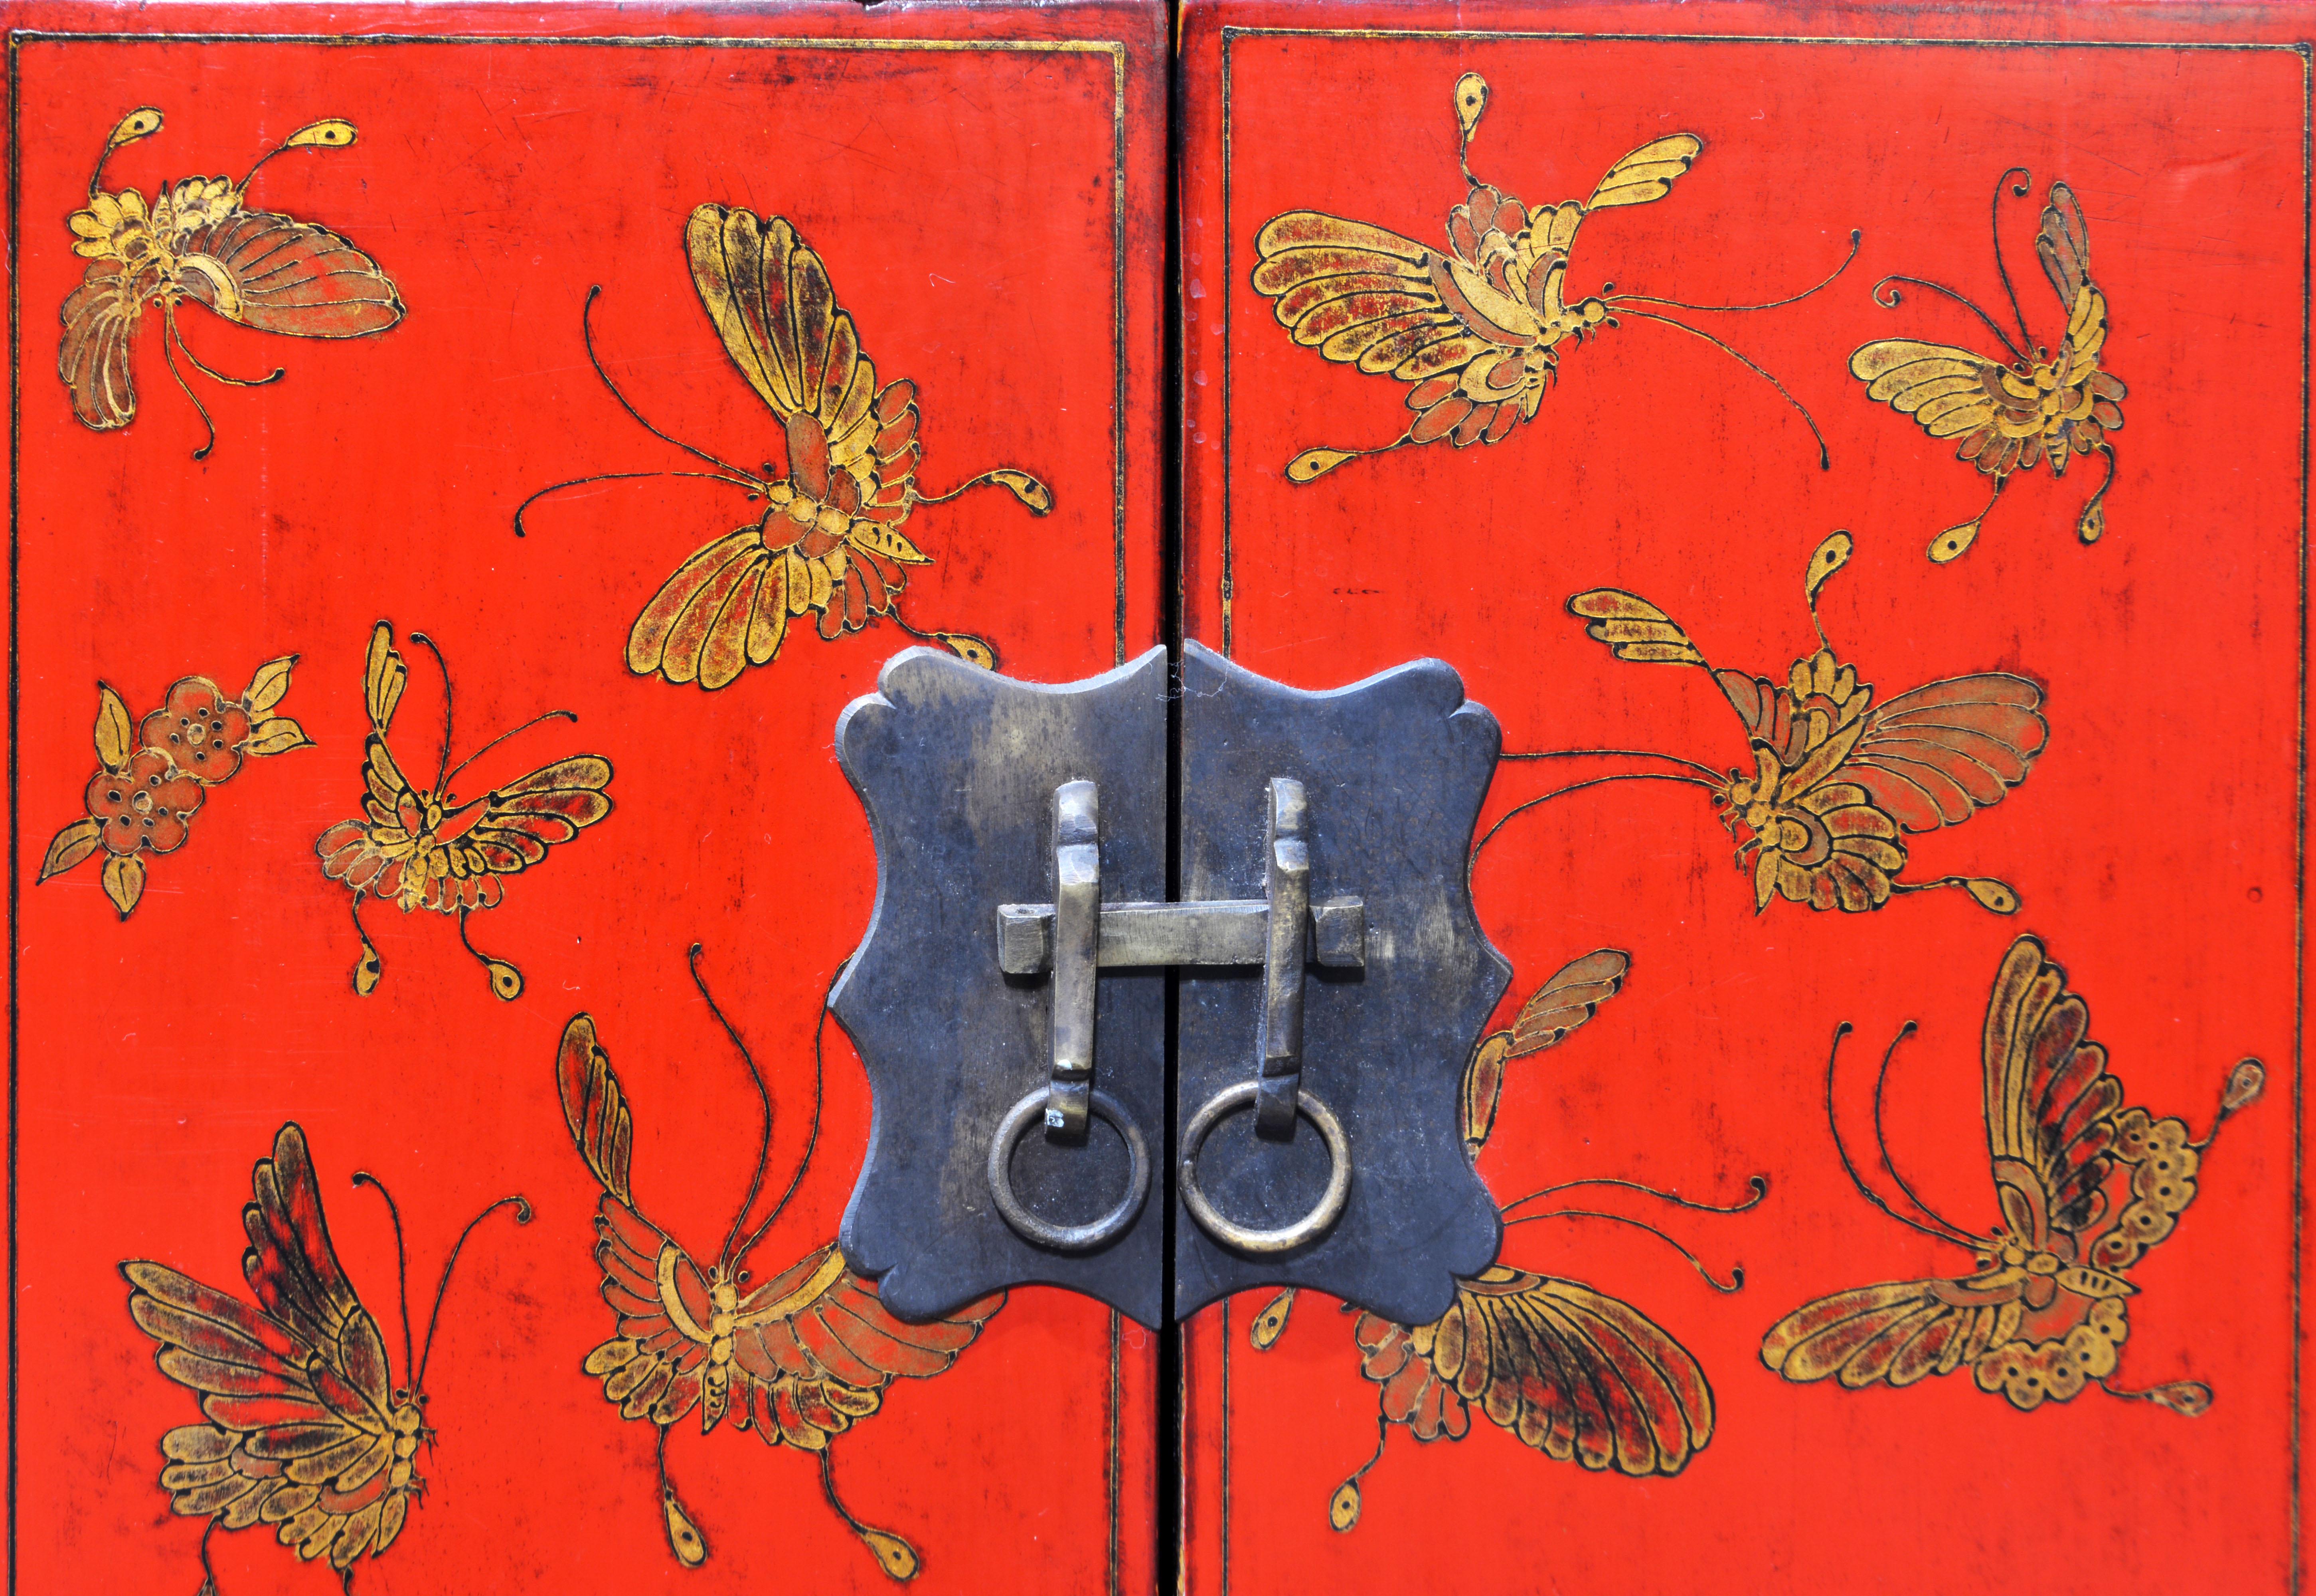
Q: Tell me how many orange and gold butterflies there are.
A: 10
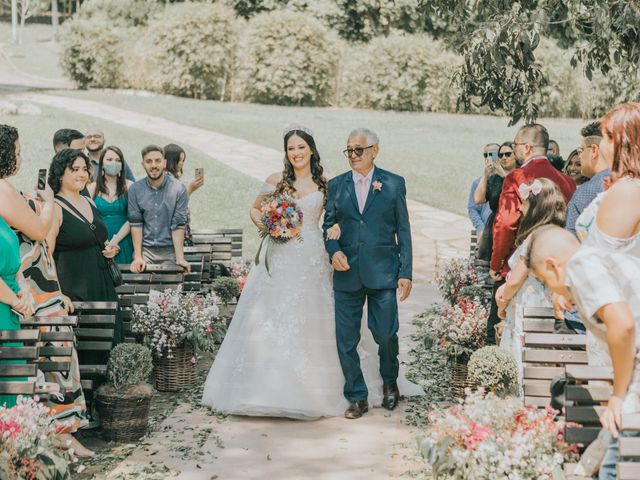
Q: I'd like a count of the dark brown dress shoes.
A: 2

═══

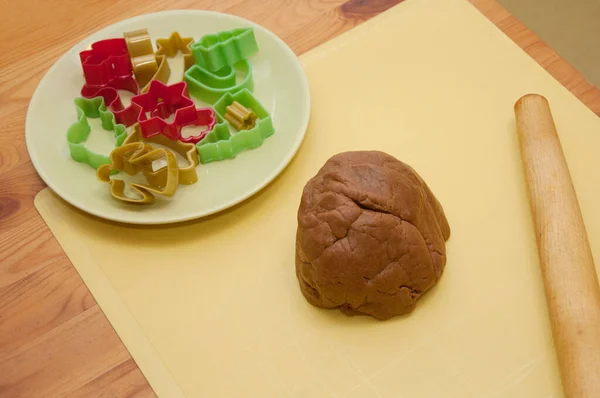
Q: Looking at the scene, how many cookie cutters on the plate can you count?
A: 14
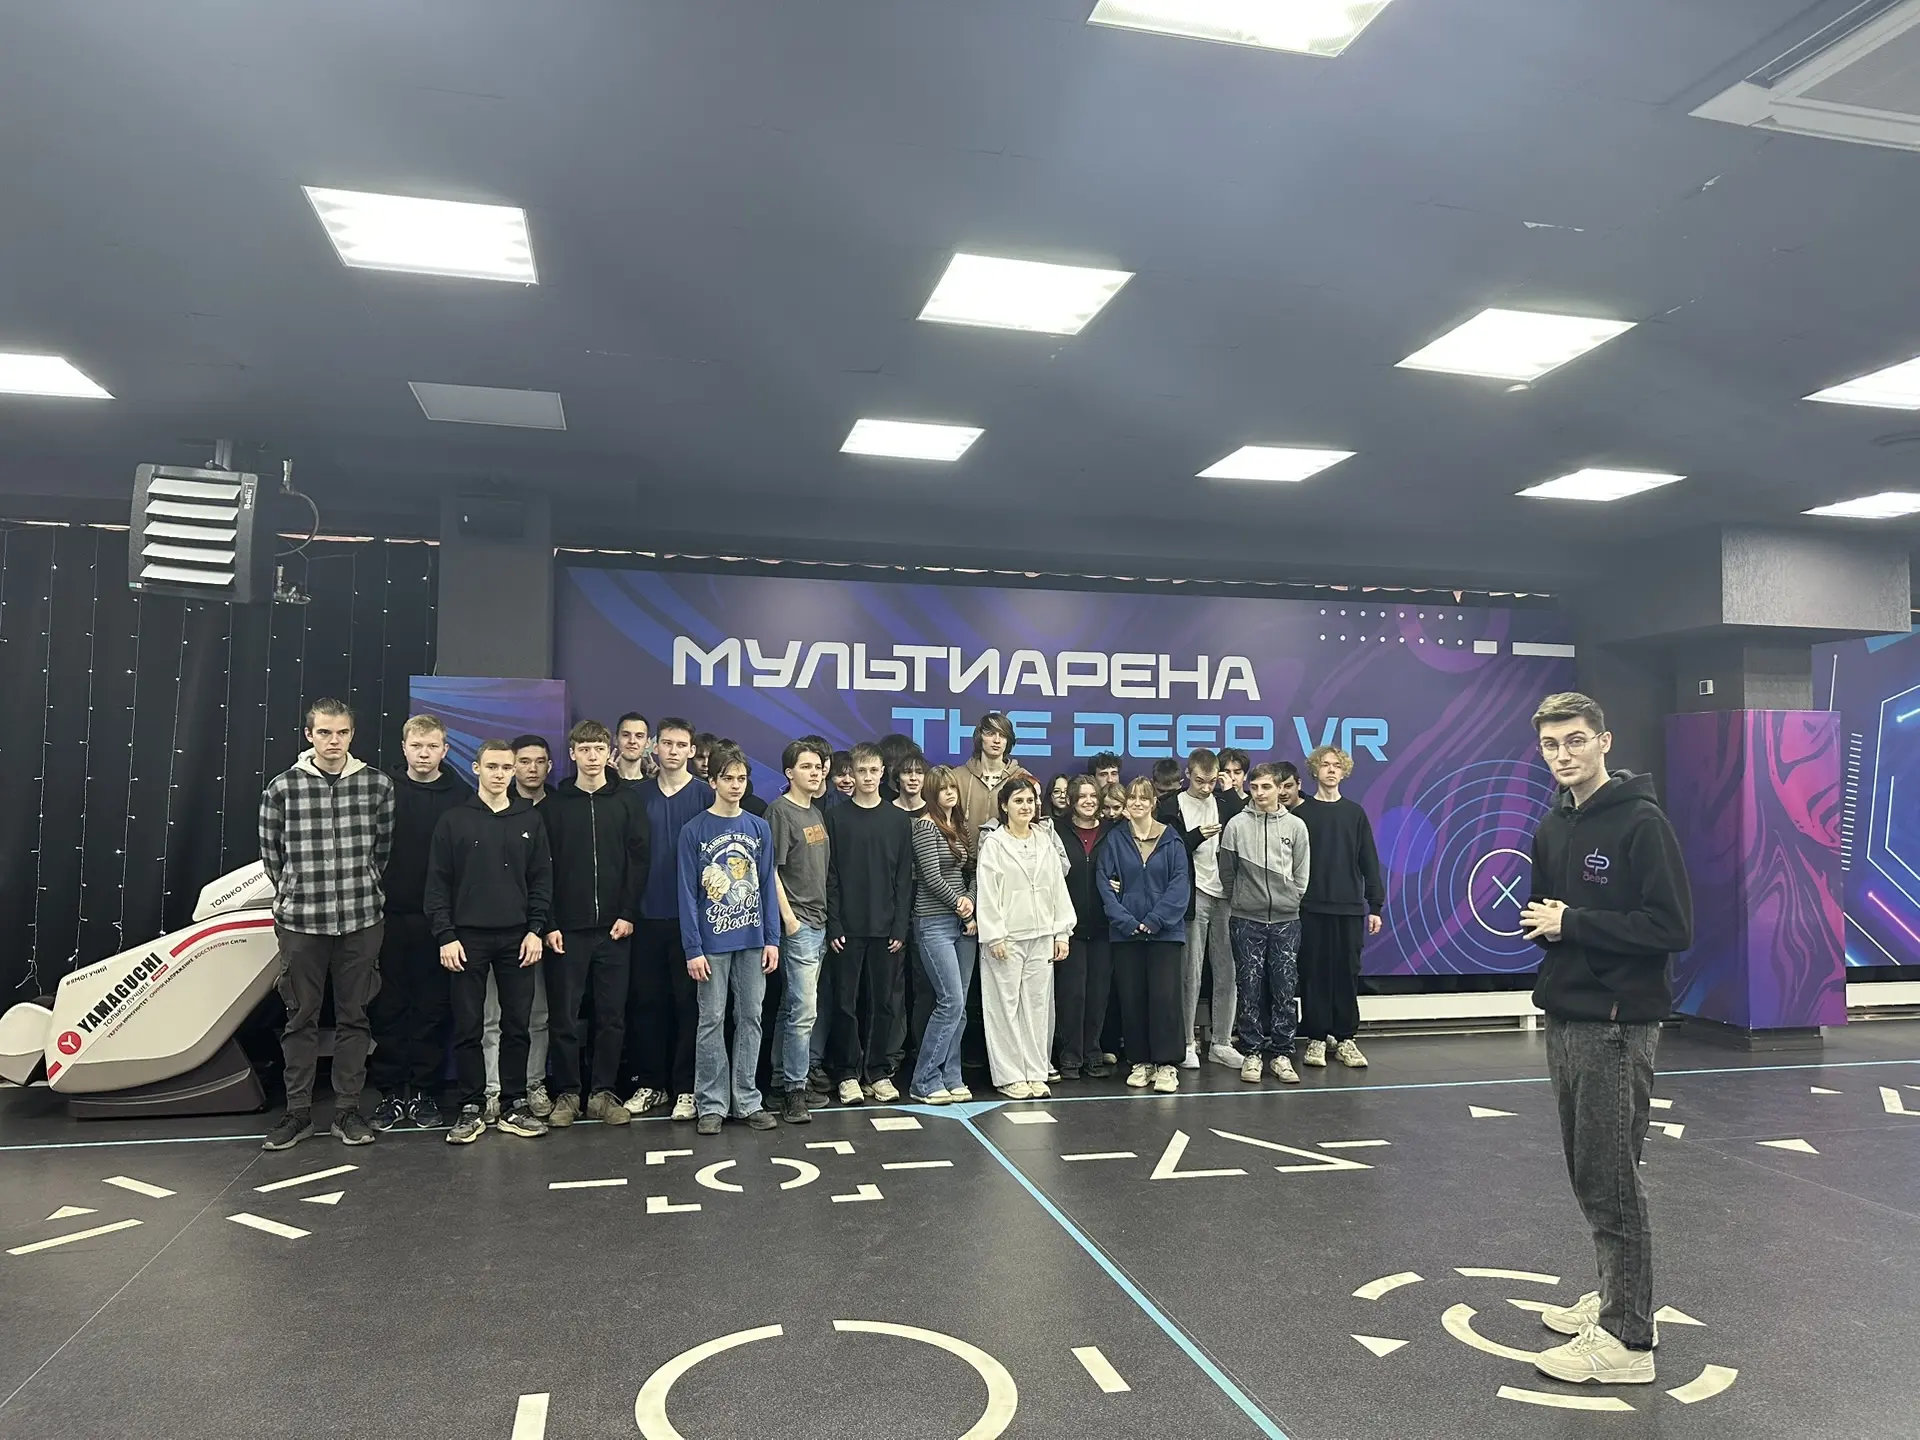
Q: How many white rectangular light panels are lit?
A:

═══

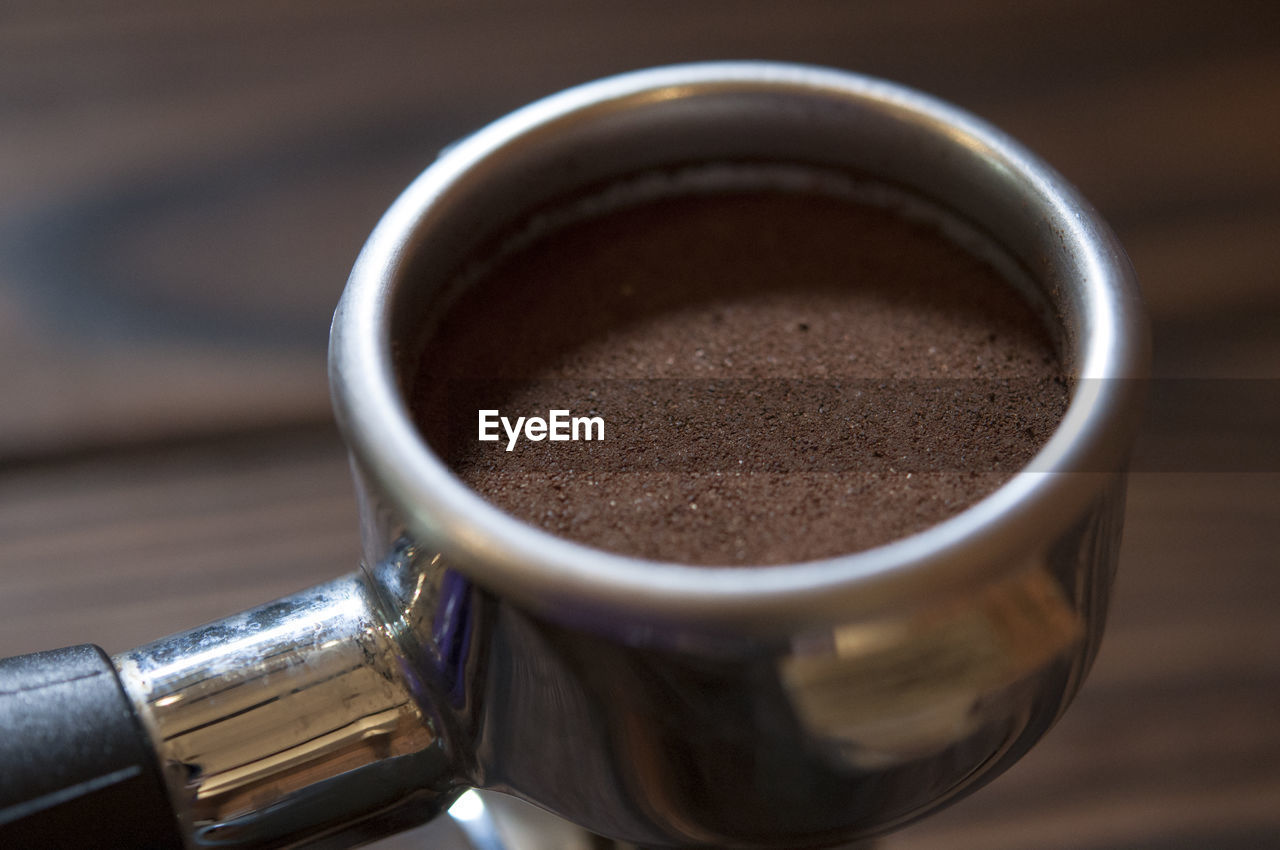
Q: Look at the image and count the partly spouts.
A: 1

═══

■ WHAT THIS TASK INVOLVES: Please copy each line of the records above that holds the word "count".

■ WRITTEN RESPONSE:
Q: I'd like a count of the dark brown dress shoes.
Q: Looking at the scene, how many cookie cutters on the plate can you count?
Q: Look at the image and count the partly spouts.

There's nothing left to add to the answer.